The United States government shutdown drags on, marking a pivotal moment in America’s fiscal and constitutional history. President Donald Trump, the negotiator-in-chief, isn’t blinking. He’s swinging the axe at bloated, Democrat-run bureaucracies that have taken trillions from hardworking Americans for decades. 

While Nancy Pelosi and her party claim “chaos” and Trump is turning crisis into clarity — freezing $26 billion in blue-state pork, halting green-energy pet projects and directing departments to prepare reduction-in-force plans as part of a broader review of spending and accountability. Those plans are now in motion: the Office of Management and Budget confirmed that federal layoffs have begun, with cuts underway in Health, Homeland Security and Commerce. Washington calls it chaos. I call it a cleanup — a reckoning long overdue in the deep-state swamp. For the first time in modern history, a shutdown isn’t about stalling — it’s about a president reshaping Washington for the people.

Shutdowns of the past stand in stark contrast to today. Under President Bill Clinton in 1995 and 1996, Washington clashed over how to balance the budget and rein in spending. The government shut down twice for 26 days as parks closed, workers were furloughed and each side blamed the other. It ended with both sides blinking. They struck a compromise that preserved the exact bureaucracy they fought over, and Clinton walked away with higher approval ratings while the deep state remained intact. Even during Trump’s 2018–2019 standoff — the longest in history at 35 days — Washington fell back into the same pattern. The fight over border funding and national security ended in another stalemate, yielding $1.375 billion for 55 miles of fencing, barely funding the wall and no reform to the bloated machine.

WHITE HOUSE ESCALATES SHUTDOWN CONSEQUENCES AS DEMOCRATS SHOW NO SIGNS OF BUDGING: ‘KAMIKAZE ATTACK’

For decades, Washington’s playbook during shutdowns has been the same: panic, finger-pointing and a “compromise” that keeps the bureaucracy alive. Washington promoted the lie that when the money stops, the people lose. Trump 2.0 flips the script to show when the right programs are protected and waste is halted, we win. From day one, the administration withheld $26 billion in earmarks for blue-state pet projects, windmills in California, green-energy programs and transit boondoggles in New York, while signaling layoffs in what Trump calls “Democrat agencies.” 
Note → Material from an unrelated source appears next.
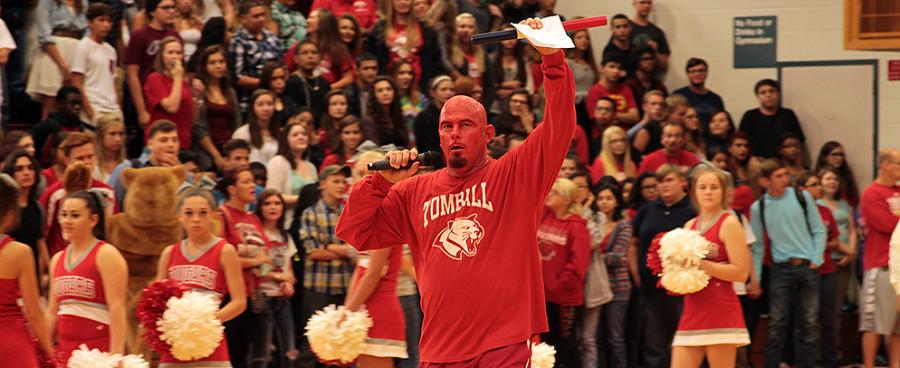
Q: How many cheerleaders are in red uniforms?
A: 5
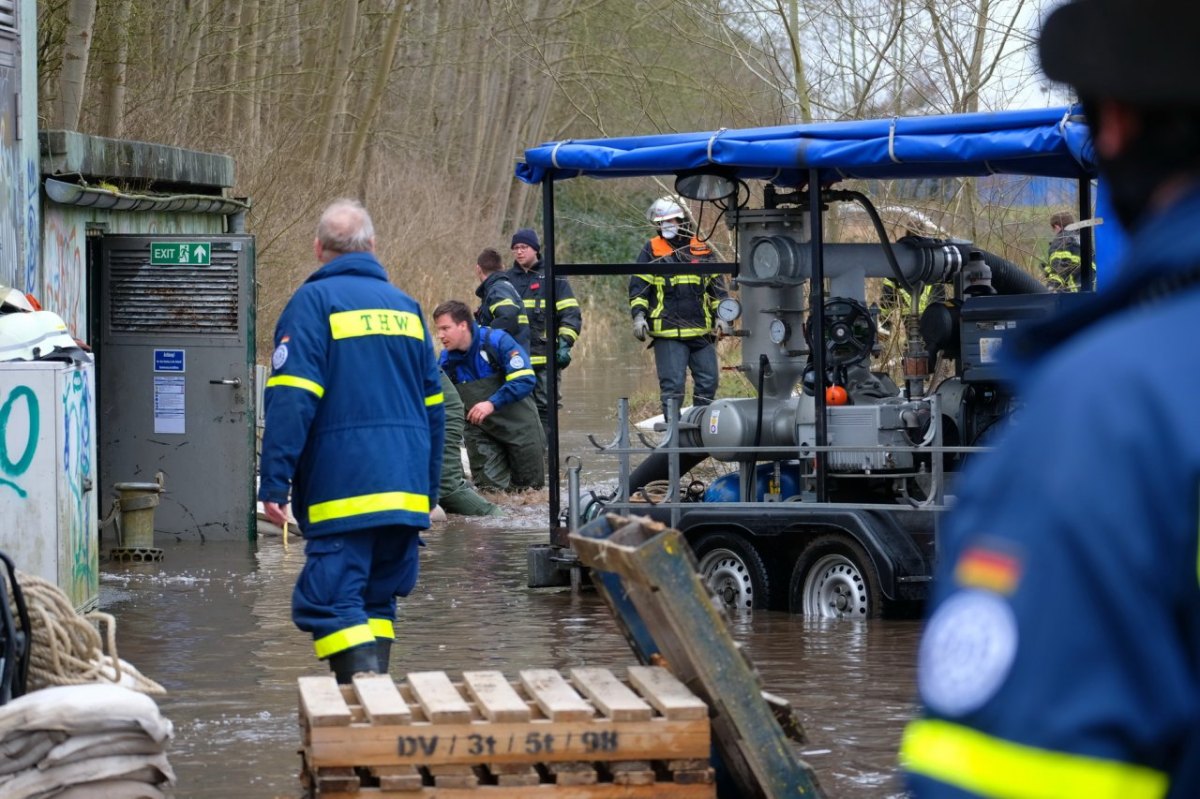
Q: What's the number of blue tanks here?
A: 1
The administration also ordered federal agencies to prepare reduction-in-force plans, signaling that Trump is willing to fire bureaucrats who treat tax dollars as entitlements. No past president has dared to do that. The message is clear: you are neither entitled to nor guaranteed a job if your mission isn’t constitutional. He gave Democrats every opportunity to come to the table and keep the government working for the people. They refused and now those plans are being executed. “The RIFs have begun,” OMB Director Russ Vought confirmed on X that layoffs are officially underway.

Trump has already shown he isn’t afraid to act. Earlier this year, he dismissed inspectors general, ordered layoffs at ideological agencies like the National Endowment for the Humanities — which has poured taxpayer dollars into DEI vanity programs — and reduced staff at the EPA and NOAA long before the shutdown began.

Trump is executing a shutdown plan as an unprecedented audit — one no president has ever attempted. Legal scholars now debate the constitutionality of leveraging a funding lapse for structural reform. For the first time, a president is using a shutdown as a tool for permanent restructuring rather than a negotiation tactic, treating it as a wide-scale audit to align Washington’s priorities with taxpayers rather than its own self-interest.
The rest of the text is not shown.